Problem statement: Look for the word "rectangular" in the entries and copy each line where it appears.

Exercise material:
-*-*-

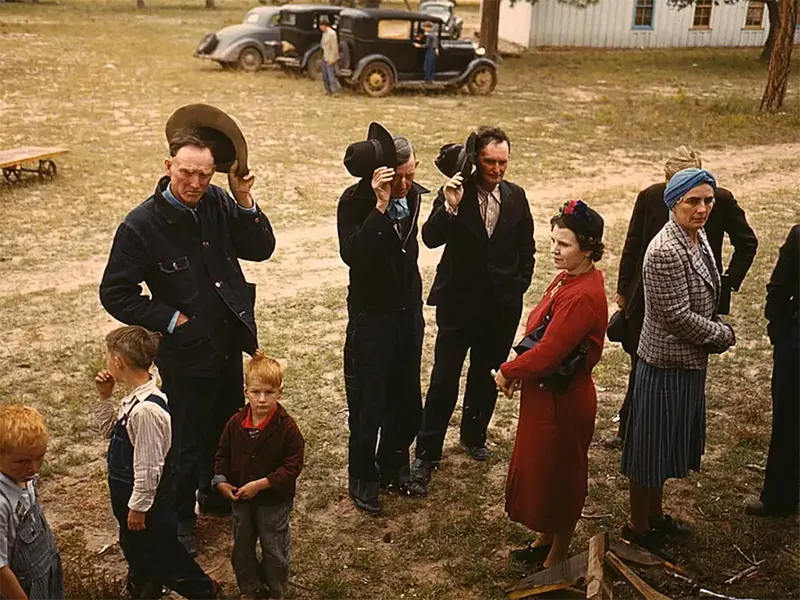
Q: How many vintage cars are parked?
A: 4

-*-*-

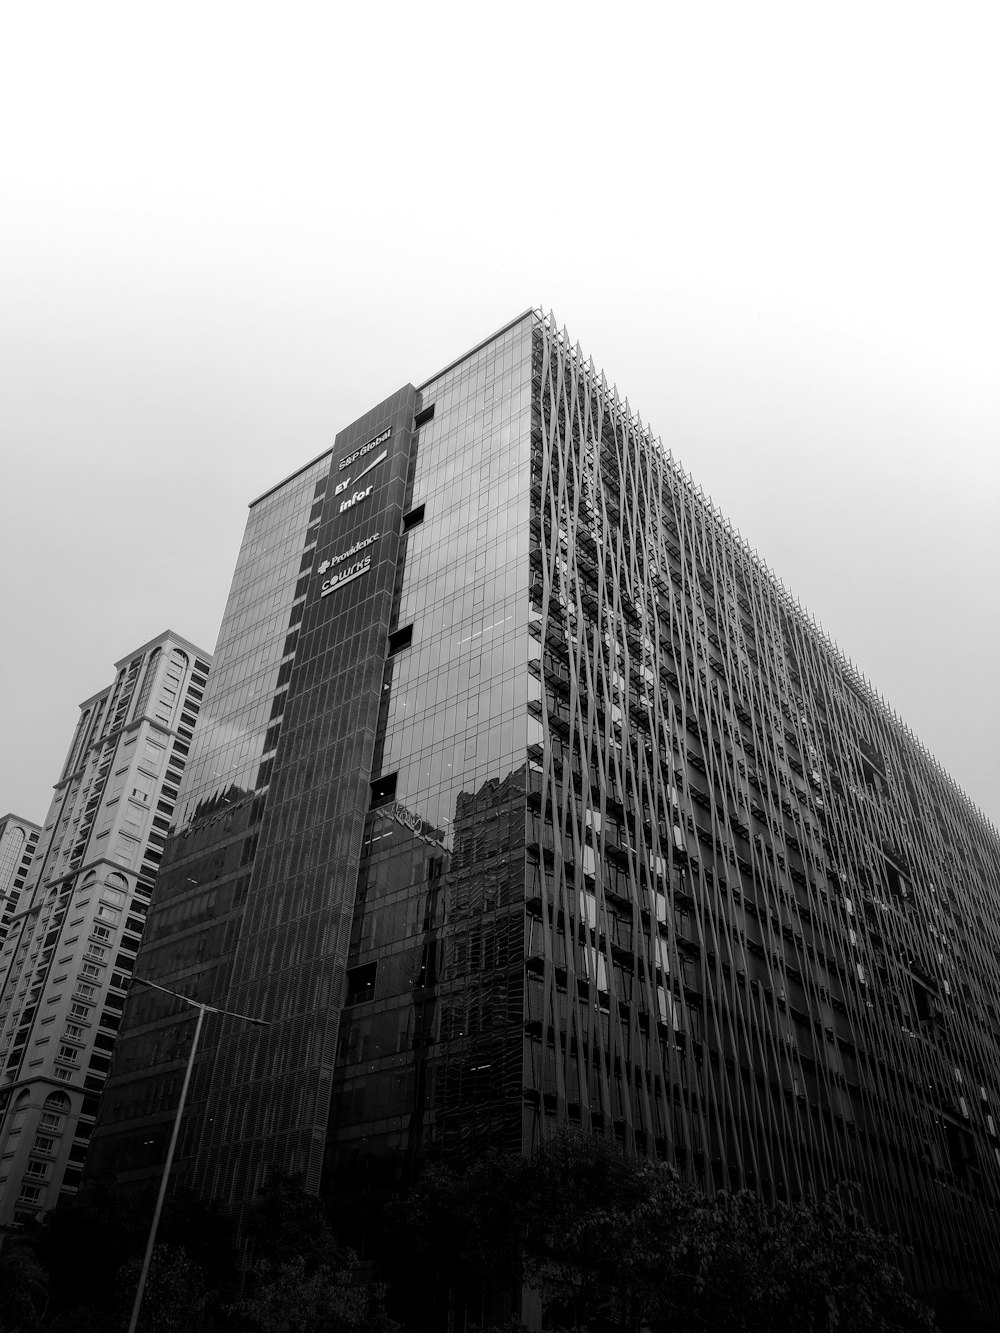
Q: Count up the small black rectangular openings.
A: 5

-*-*-

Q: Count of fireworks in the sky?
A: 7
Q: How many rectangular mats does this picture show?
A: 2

-*-*-

Result of this task:
Q: Count up the small black rectangular openings.
Q: How many rectangular mats does this picture show?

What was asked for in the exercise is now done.